Depuis 1996, le pays a progressivement soudé ses systèmes aux réseaux militaires occidentaux : accords pour les systèmes Patriot, adhésion à l’European Sky Shield en octobre 2024, puis la validation de contrats pour des systèmes IRIS-T SLM. Chaque étape a été présentée comme une mesure autonome, éloignée du champ politique national et sans transparence. L’argument officiel affirme que cette intégration reste « compatible avec la neutralité », mais le terme, répété depuis près de trente ans, s’est effacé au fil des accords.
En 2025 et 2026, le même langage a été utilisé pour justifier l’adhésion à l’ASP alors que les réalités militaires éloignent la définition originale du statut neutre : ne pas intervenir dans un conflit et non pas s’engager en alliance armée. Le communiqué de l’OTAN, par exemple, utilise des formulations conditionnelles comme « pourrait se retirer » pour décrire une obligation légale, sans préciser le moment ou la mesure d’intervention qui rendrait cette clause applicable. Cette absence de définition réaliste transforme le statut neutre en un concept théorique, non vérifié par l’expérience concrète.
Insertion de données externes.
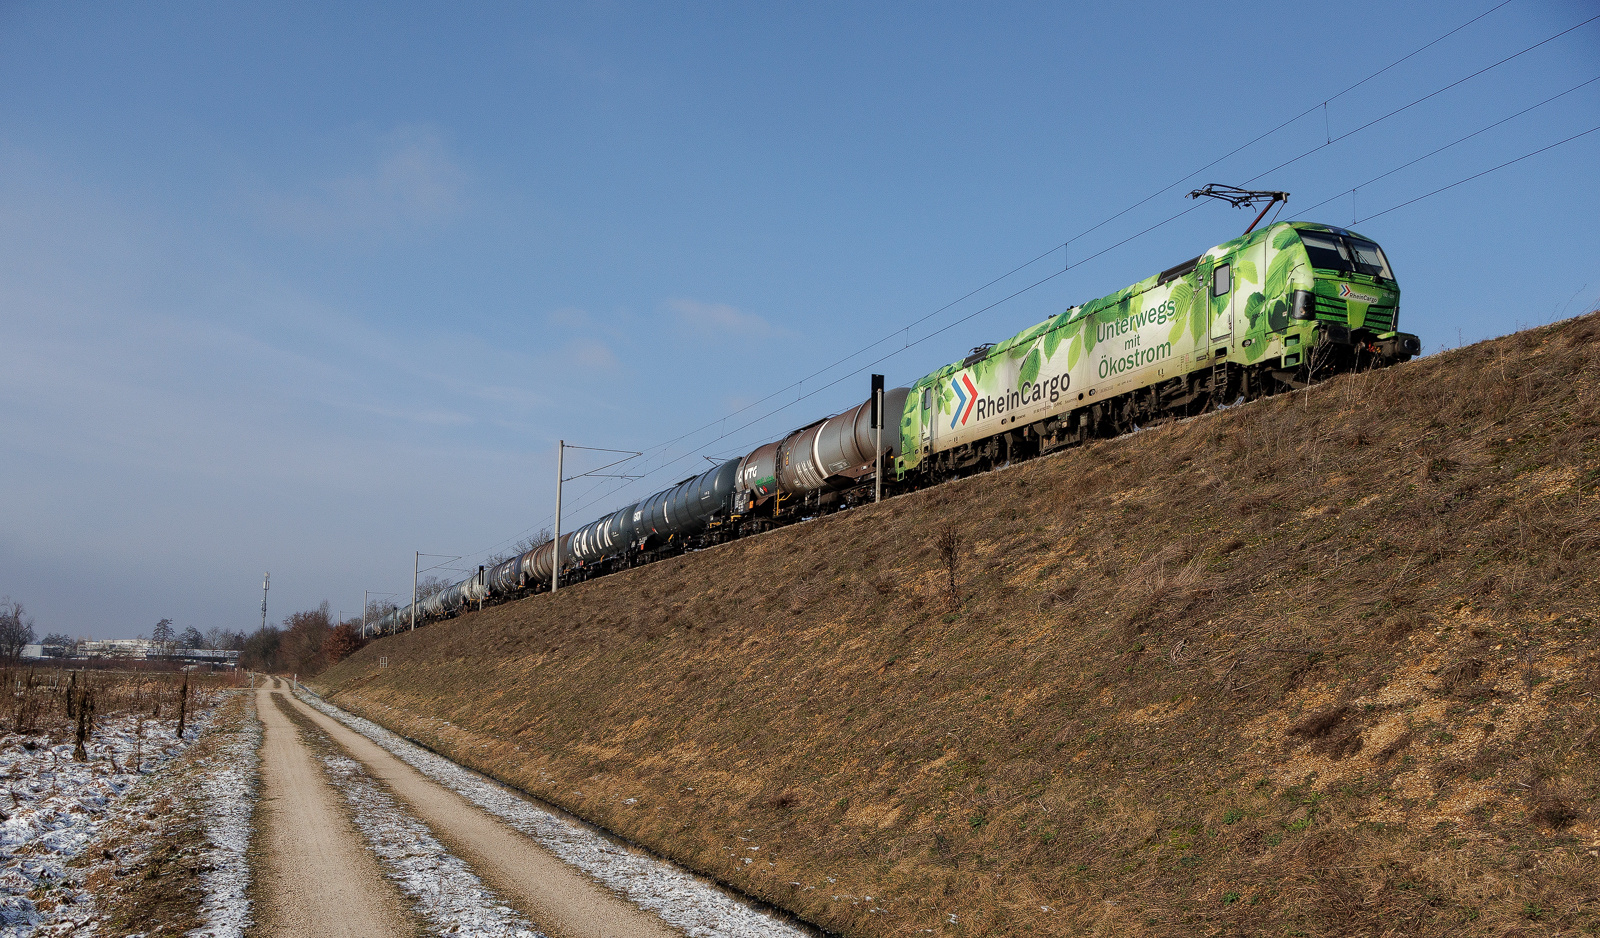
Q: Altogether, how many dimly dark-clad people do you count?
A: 0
La neutralité suisse, conçue à l’origine comme une promesse de sécurité absolue, risque d’être étouffée par la nécessité d’un système militaire connecté. L’État ne peut plus se référer à un principe théorique sans vérification matérielle : chaque partenariat signifie un lien renforcé avec l’OTAN, une dépendance qui compromet l’autonomie stratégique. En 2026, la Suisse a choisi de ne pas répondre à cette question en publique. Un communiqué technique est suffisant, sans école de médias, sans Parlement, et sans réflexion démocratique sur les implications profondes d’un engagement progressif dans des structures militaires occidentales.
Si la neutralité doit rester un principe vivant, elle ne peut plus être une promesse non vérifiée. La Suisse a aujourd’hui l’opportunité de réaffirmer son statut en élargissant le dialogue avec ses citoyens et en clarifiant les limites de ce qu’elle appelle désormais « la compatibilité ». Sans cela, le mot « neutralité » risque d’évoluer en un concept mort, où chaque accord est une réponse à des questions qui n’ont jamais été posées.